# Your goal
What lines of the data include the string "many"? Copy them all.

___ Provided records

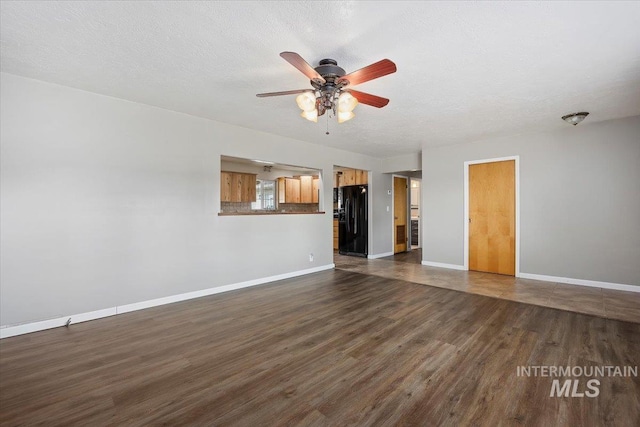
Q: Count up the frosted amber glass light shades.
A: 4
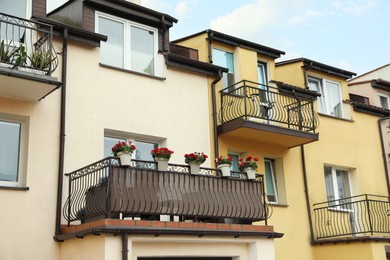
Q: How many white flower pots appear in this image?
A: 5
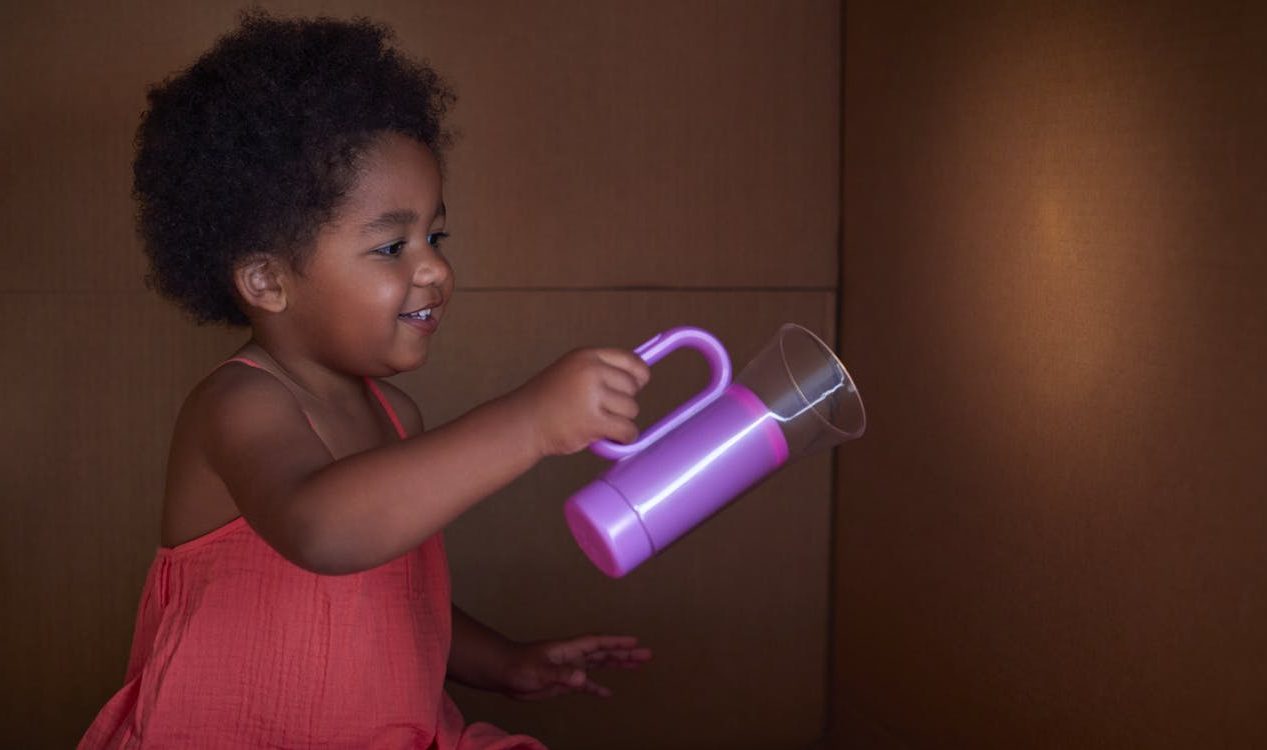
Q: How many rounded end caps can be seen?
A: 1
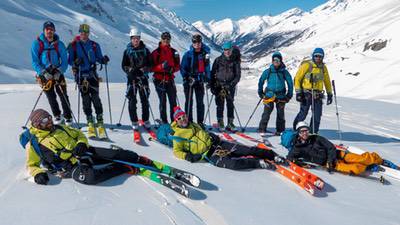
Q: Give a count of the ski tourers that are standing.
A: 8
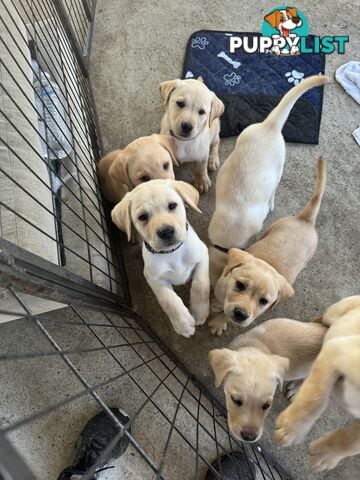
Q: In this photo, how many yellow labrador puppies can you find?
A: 7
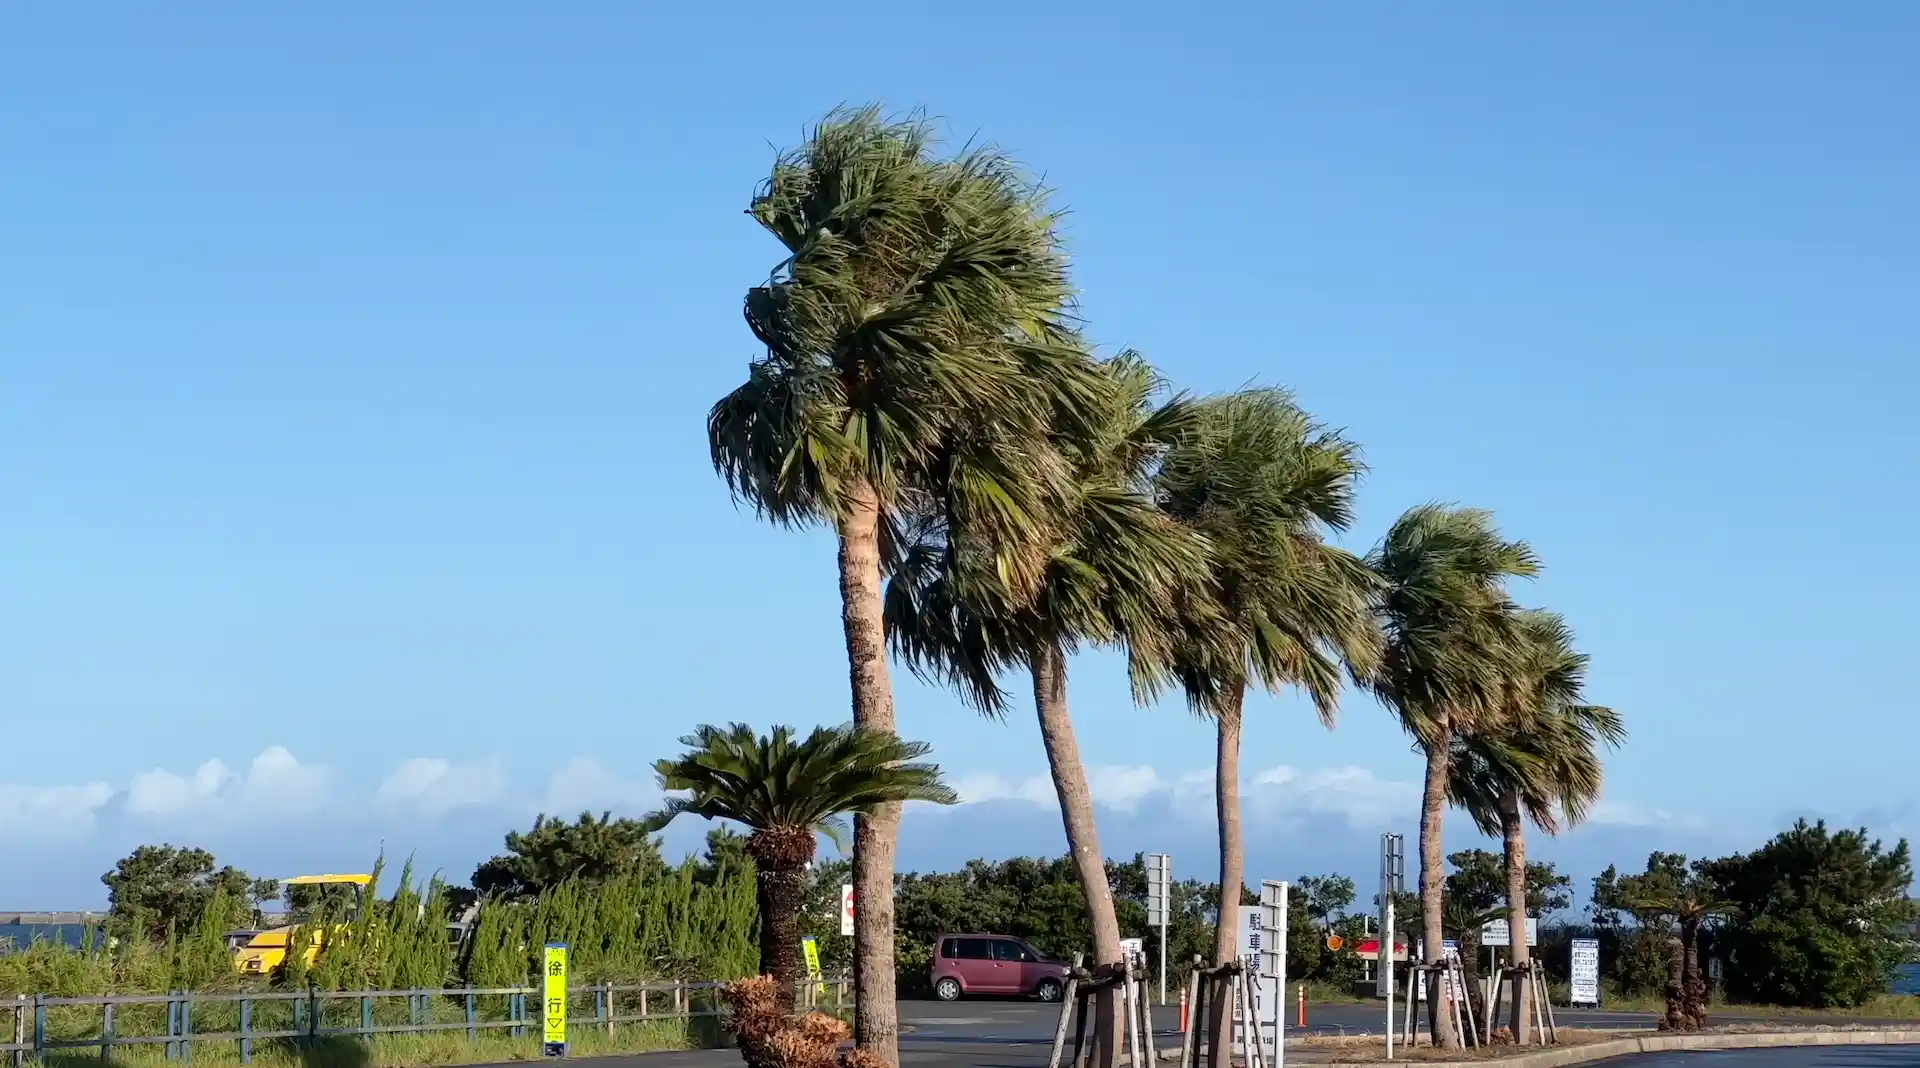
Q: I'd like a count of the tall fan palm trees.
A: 5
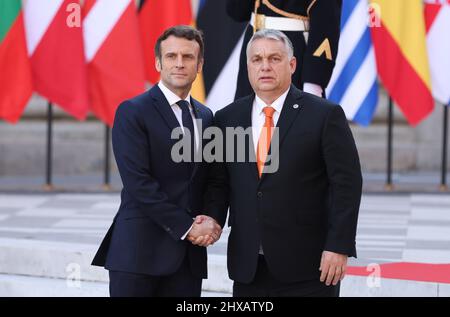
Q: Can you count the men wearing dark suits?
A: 2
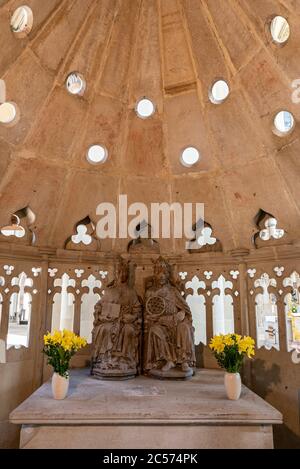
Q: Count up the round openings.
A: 9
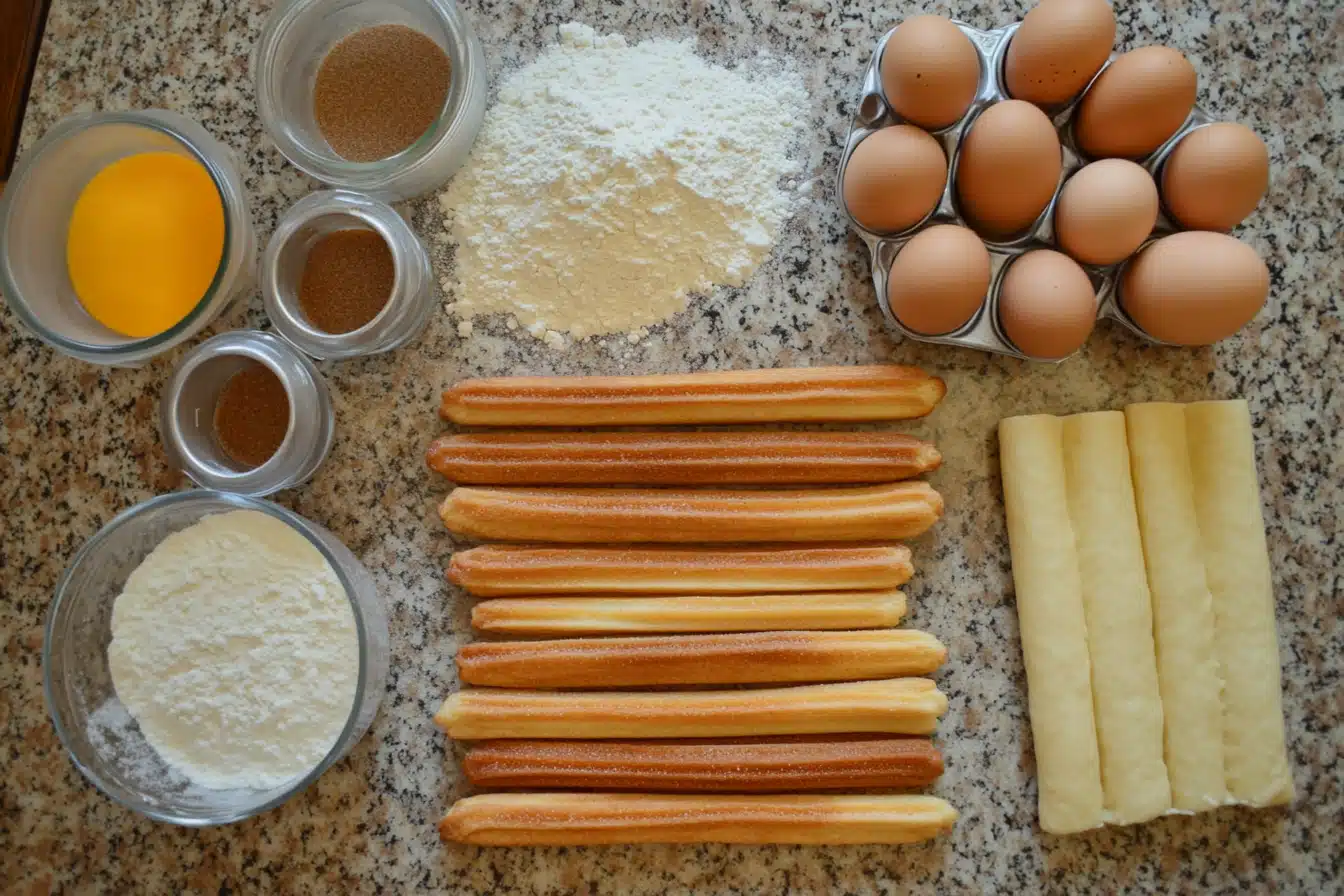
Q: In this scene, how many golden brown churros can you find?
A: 9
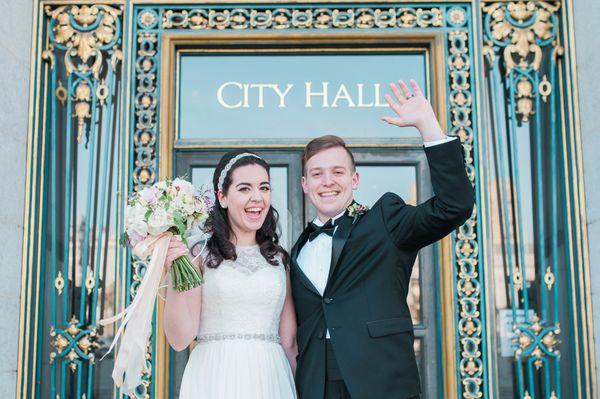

______

# Problem solution
Q: How many white flower pots appear in this image?
Q: How many rounded end caps can be seen?
Q: In this photo, how many yellow labrador puppies can you find?
Q: In this scene, how many golden brown churros can you find?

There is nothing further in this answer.